Residents across the South Bay will elect some new representatives this November, as a number of seats are up for grabs.
Local races were expensive and competitive in the June primary election, with many incumbents seeking reelection and new candidates jumping in to shake up the status quo. Candidates vying for council seats in smaller cities such as Santa Clara and Milpitas have also emerged to compete in the upcoming election this fall.
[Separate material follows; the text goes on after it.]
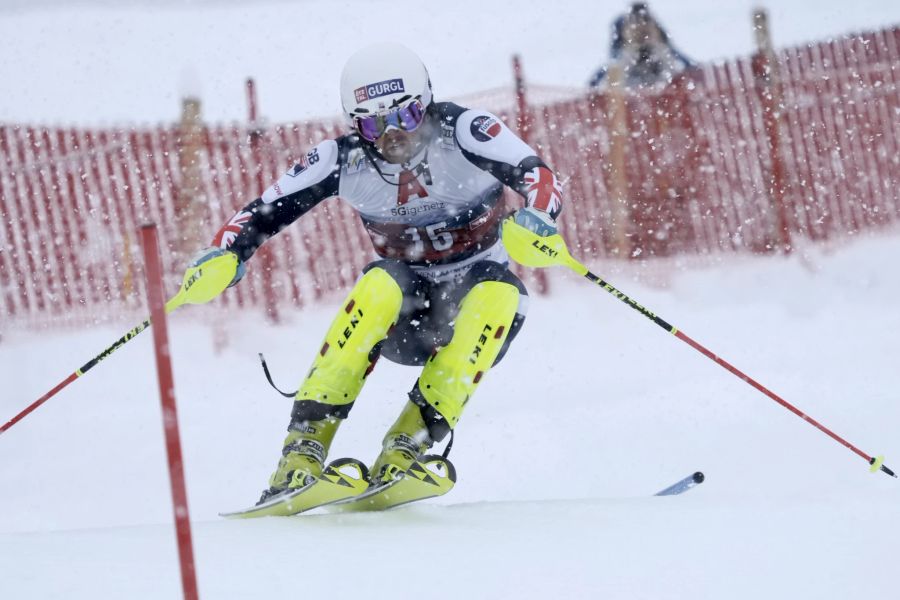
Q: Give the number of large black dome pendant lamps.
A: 0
Citizens in Santa Clara and Milpitas will get their picks for mayor and two representatives. The town of Los Gatos is also looking for three new town councilmembers.
August 1, 2022
Milpitas mayor’s race takes shape
July 18, 2022
Santa Clara official looks to oust Mayor Lisa Gillmor
June 3, 2022
Follow the money: Silicon Valley’s 2022 primary election
Ballots are scheduled to arrive in residents’ mailboxes the week of Oct. 10. The election is Nov. 8.
Here’s the current list of local candidates in Santa Clara, Milpitas and Los Gatos this November election:
Home to the San Francisco 49ers football team, Levi’s Stadium and headquarters of tech companies such as such as Intel and Nvidia, Santa Clara is an economic force in the South Bay. With more than 127,000 residents, it is the eighth largest city in the Bay Area.
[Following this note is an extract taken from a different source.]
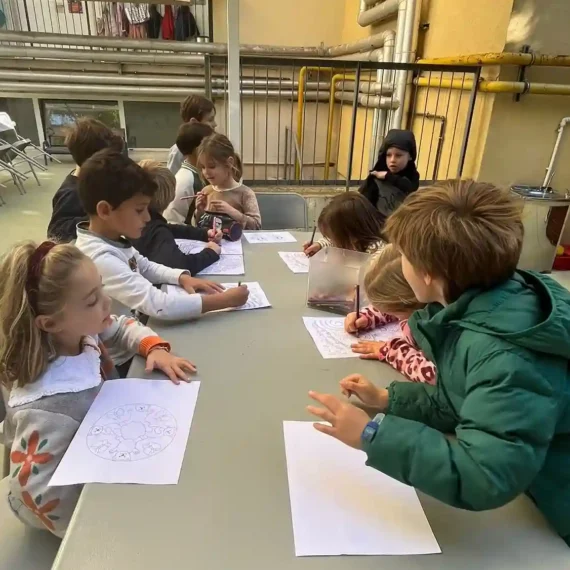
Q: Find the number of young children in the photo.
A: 11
Six candidates are vying for three seats on the council, including incumbent Mayor Lisa Gillmor.
Gillmor is facing one challenger—her colleague Councilmember Anthony Becker. Gillmor, a real estate broker and property manager, has been on the city council from 1992-2000 and again from 2012-2016. Gillmor was appointed mayor in 2016 and beat Becker in the 2018 mayoral election.
Gillmor touts her decade-long experience, including standing up to the 49ers football team when it proposed reducing the team’s stadium rent and navigating the city through the COVID-19 pandemic. She did not respond to a request for comment.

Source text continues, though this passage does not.